*What you have to do*: This calls for a word-for-word copy of all the data, with each picture removed.

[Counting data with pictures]
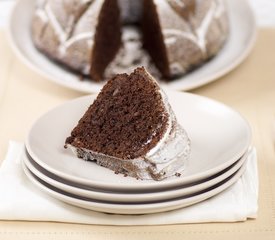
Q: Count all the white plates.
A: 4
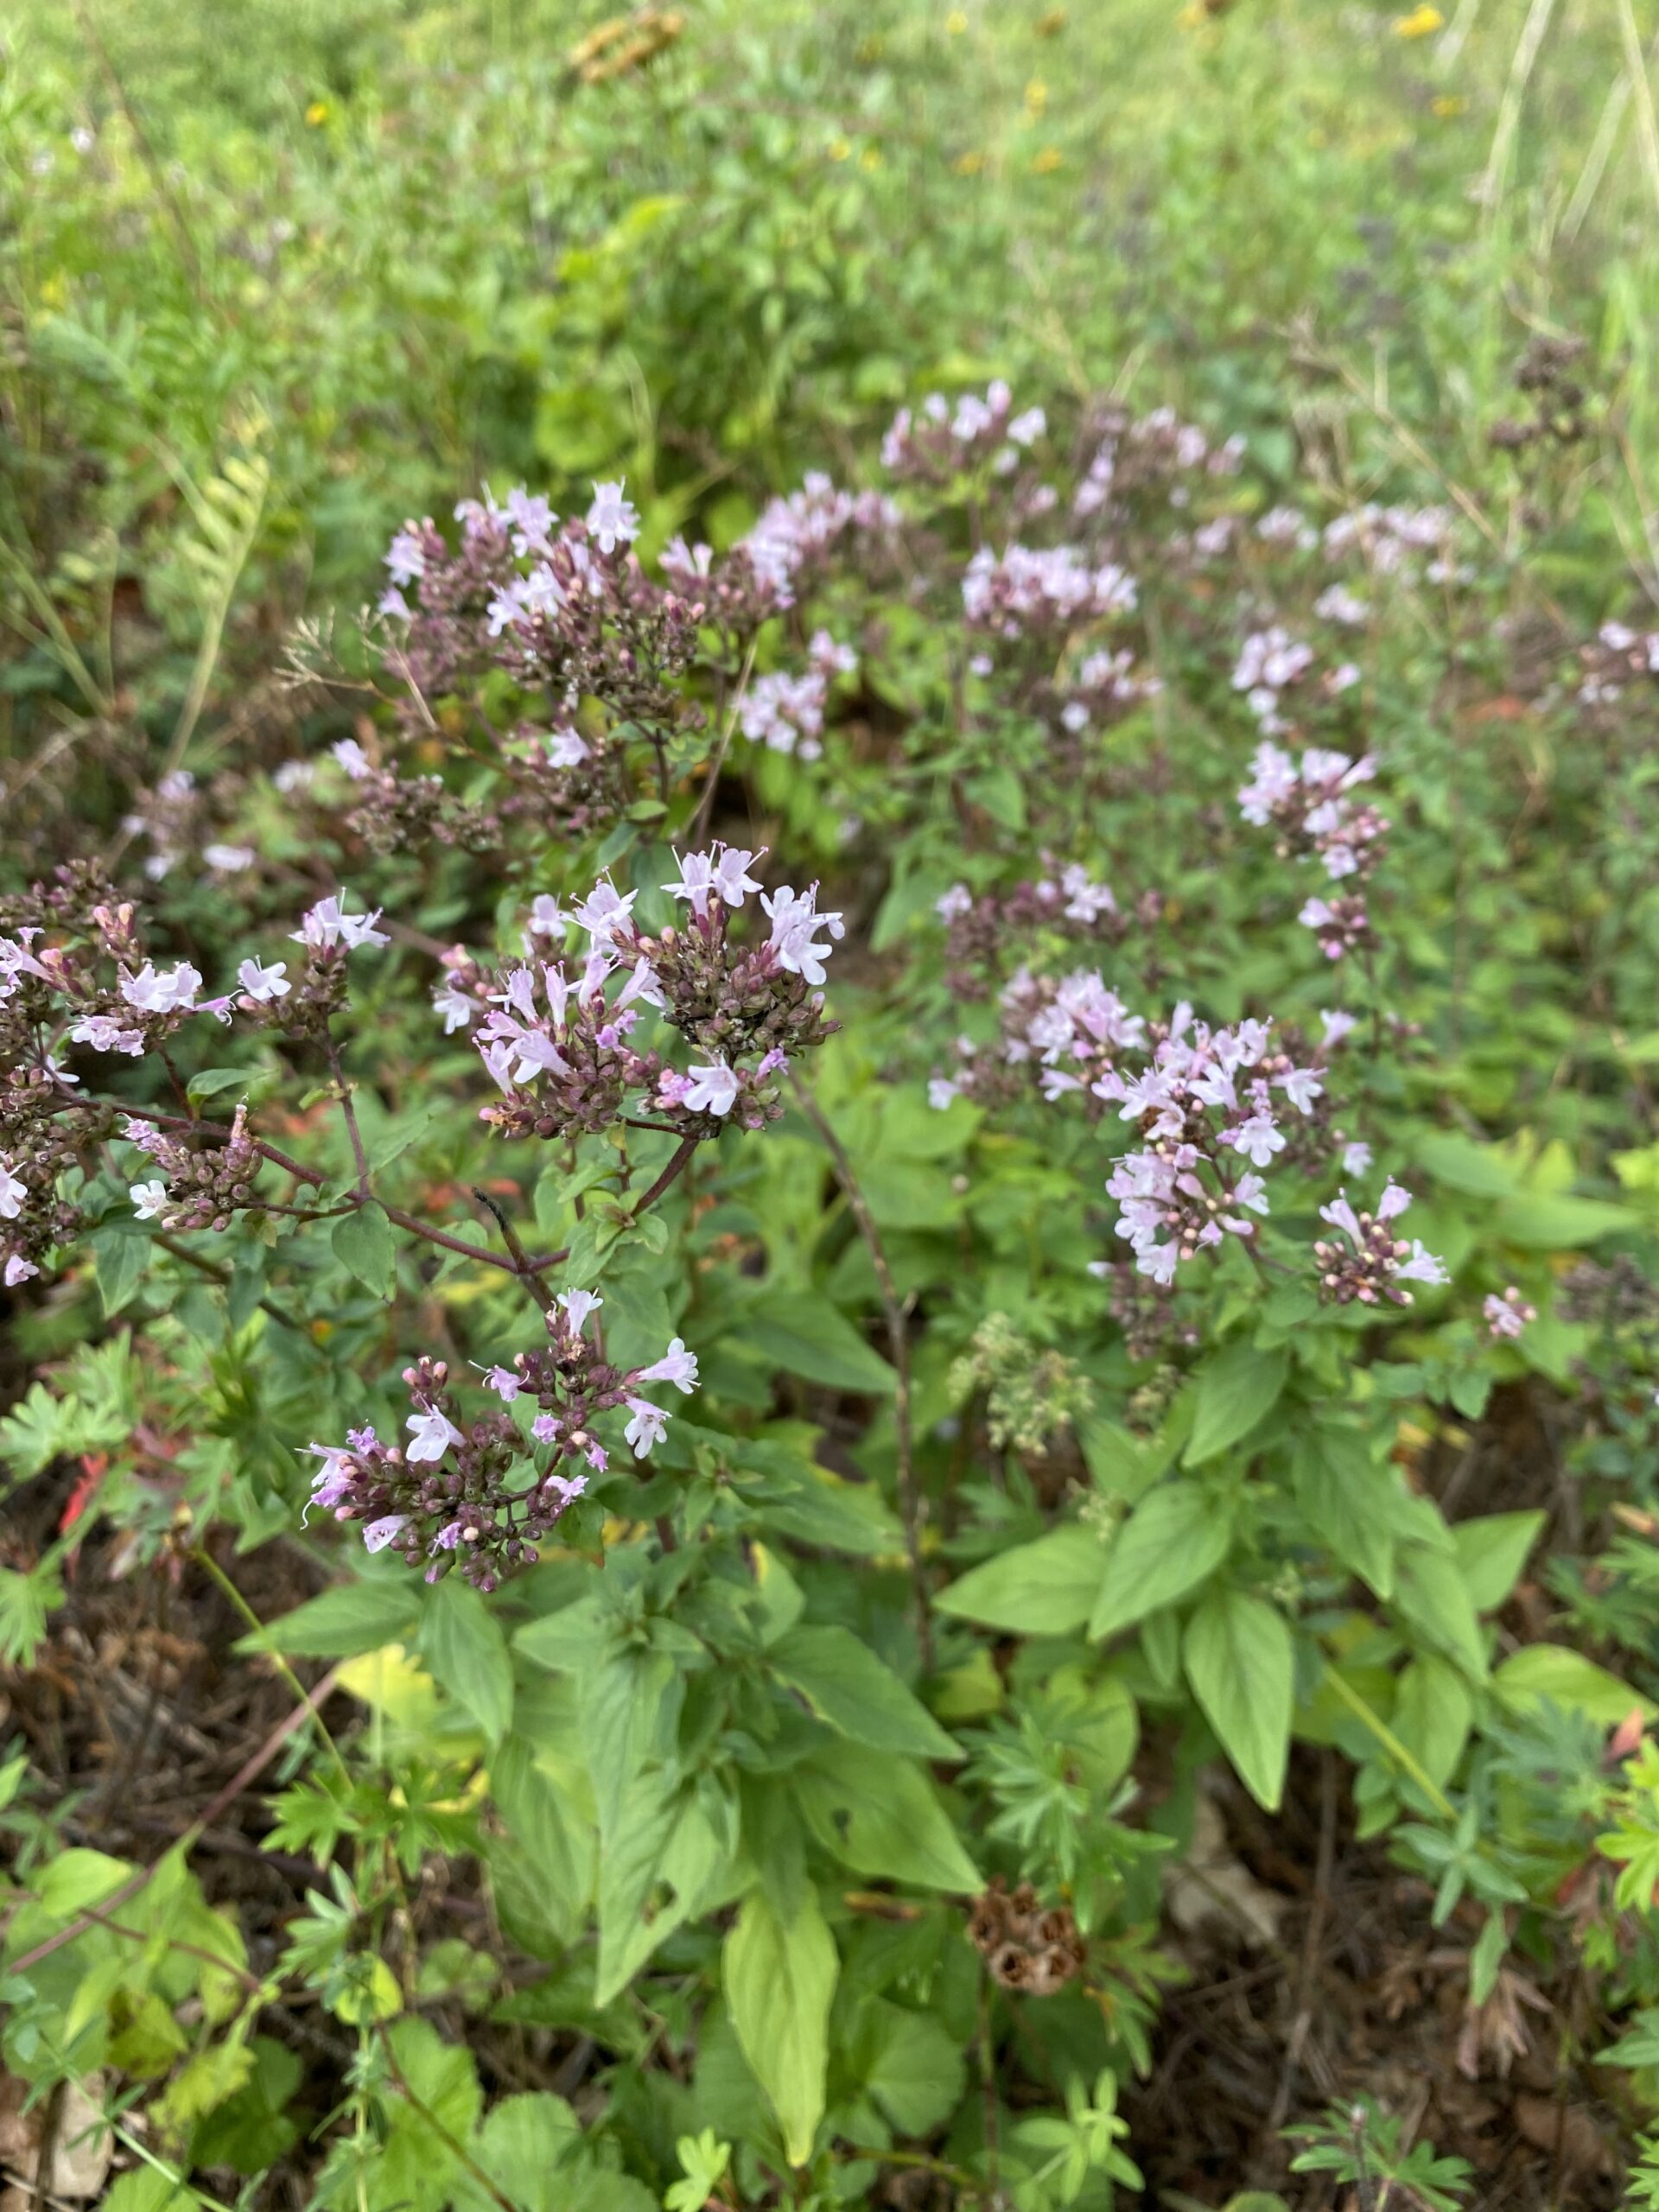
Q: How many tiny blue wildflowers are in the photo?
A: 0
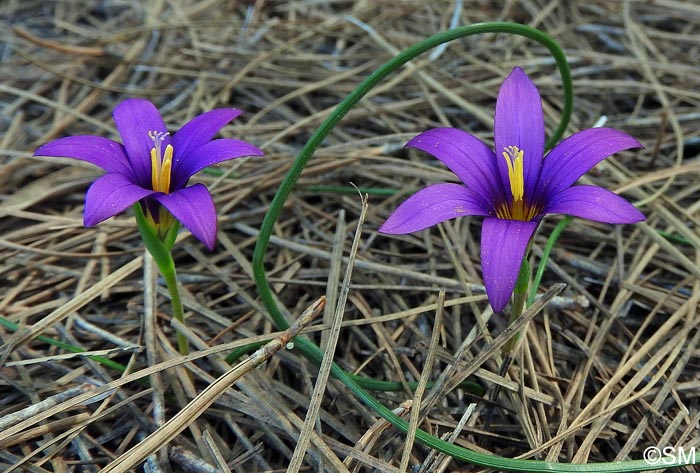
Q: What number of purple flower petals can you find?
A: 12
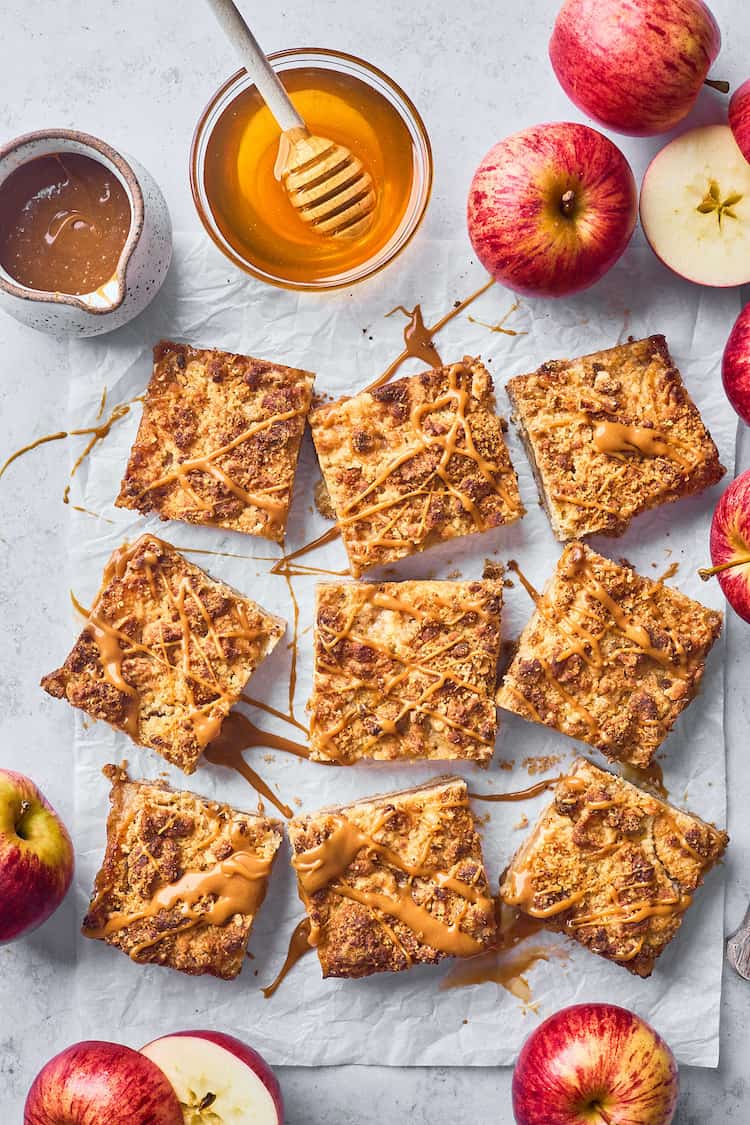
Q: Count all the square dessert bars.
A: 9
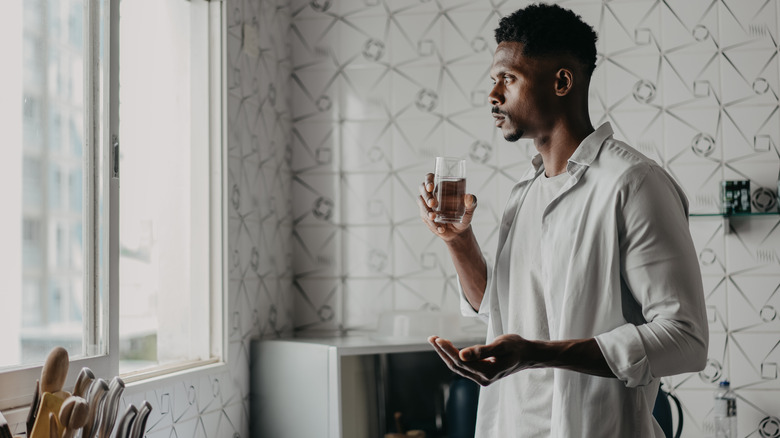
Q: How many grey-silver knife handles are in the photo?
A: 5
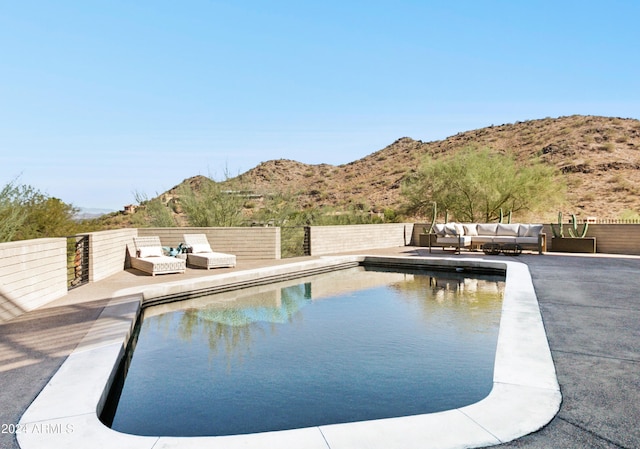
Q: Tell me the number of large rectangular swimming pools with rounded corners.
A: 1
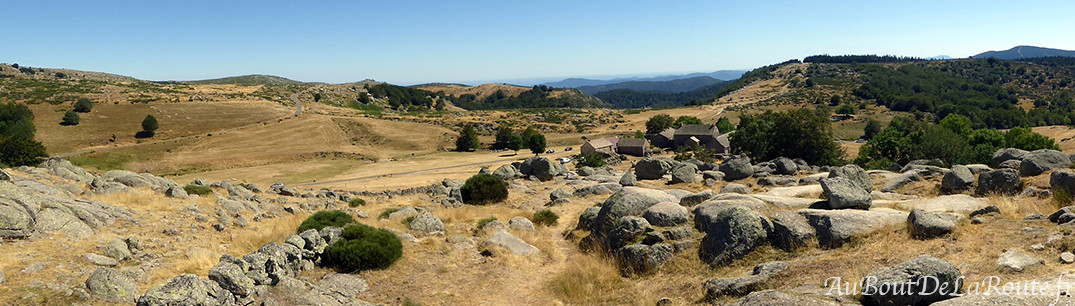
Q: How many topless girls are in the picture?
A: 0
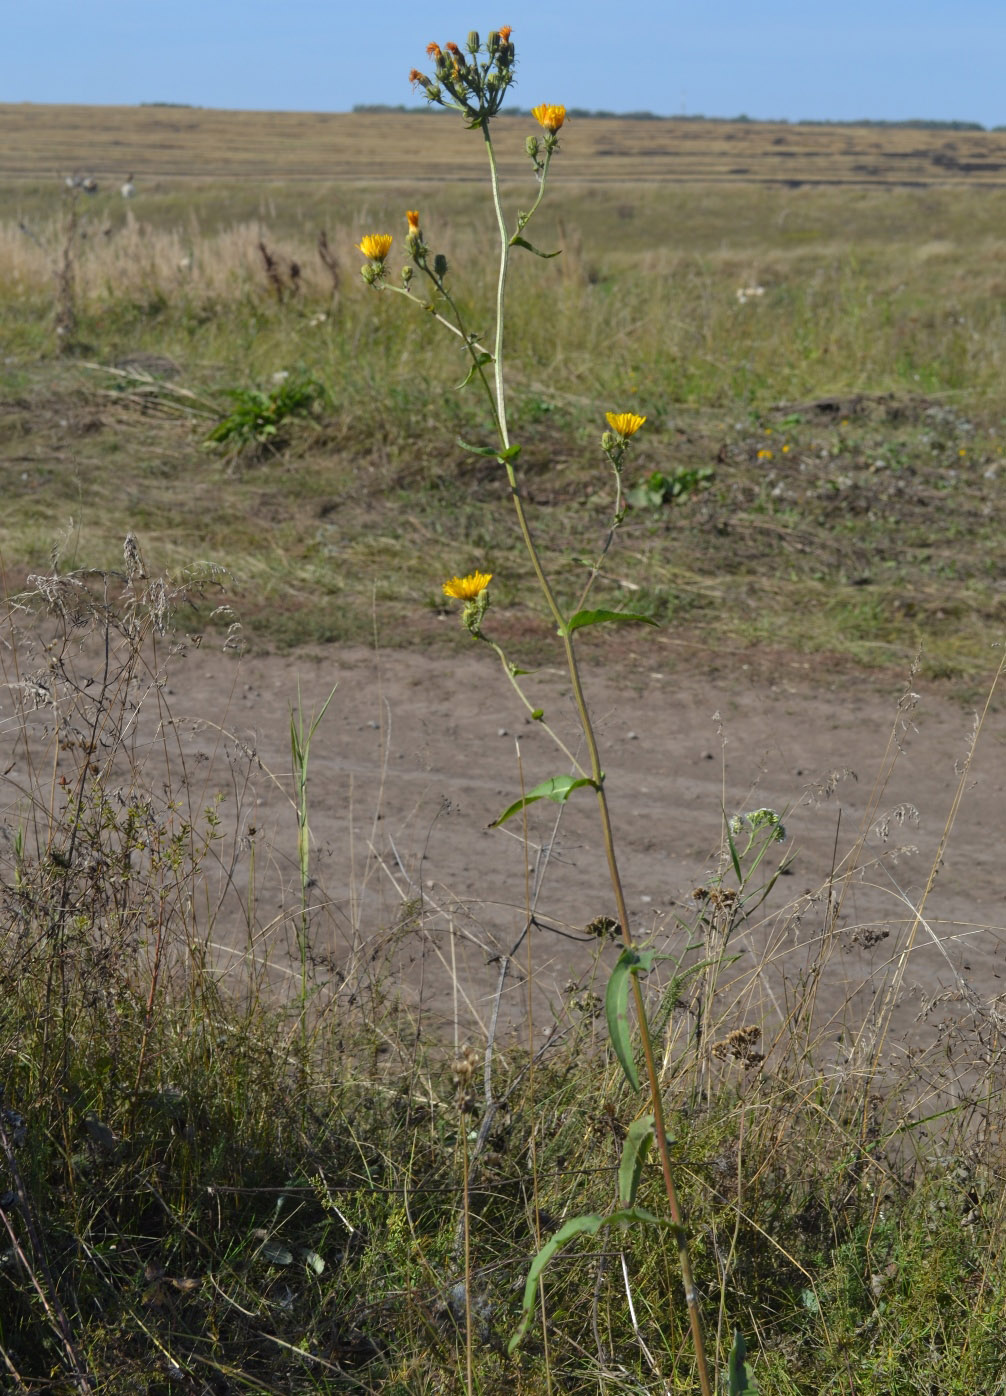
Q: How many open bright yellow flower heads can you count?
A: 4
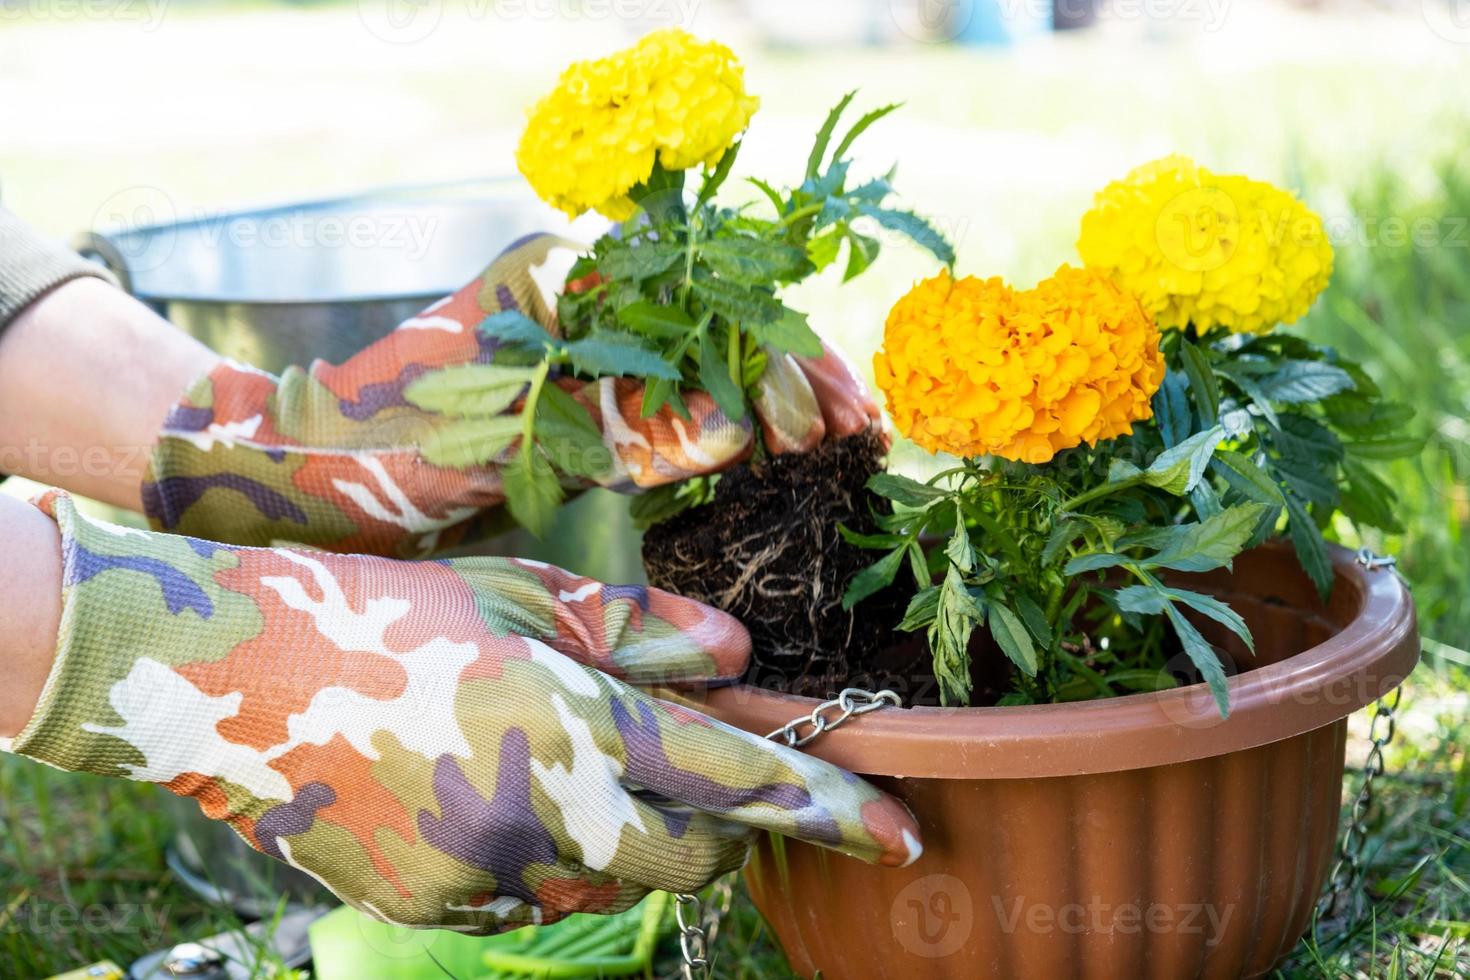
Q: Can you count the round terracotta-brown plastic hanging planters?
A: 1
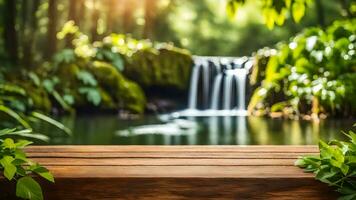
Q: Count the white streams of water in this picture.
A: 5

*Exercise output*:
Q: Count all the white plates.
A: 4
Q: How many tiny blue wildflowers are in the photo?
A: 0
Q: What number of purple flower petals can you find?
A: 12
Q: Count all the square dessert bars.
A: 9
Q: How many grey-silver knife handles are in the photo?
A: 5
Q: Tell me the number of large rectangular swimming pools with rounded corners.
A: 1
Q: How many topless girls are in the picture?
A: 0
Q: How many open bright yellow flower heads can you count?
A: 4
Q: Can you count the round terracotta-brown plastic hanging planters?
A: 1
Q: Count the white streams of water in this picture.
A: 5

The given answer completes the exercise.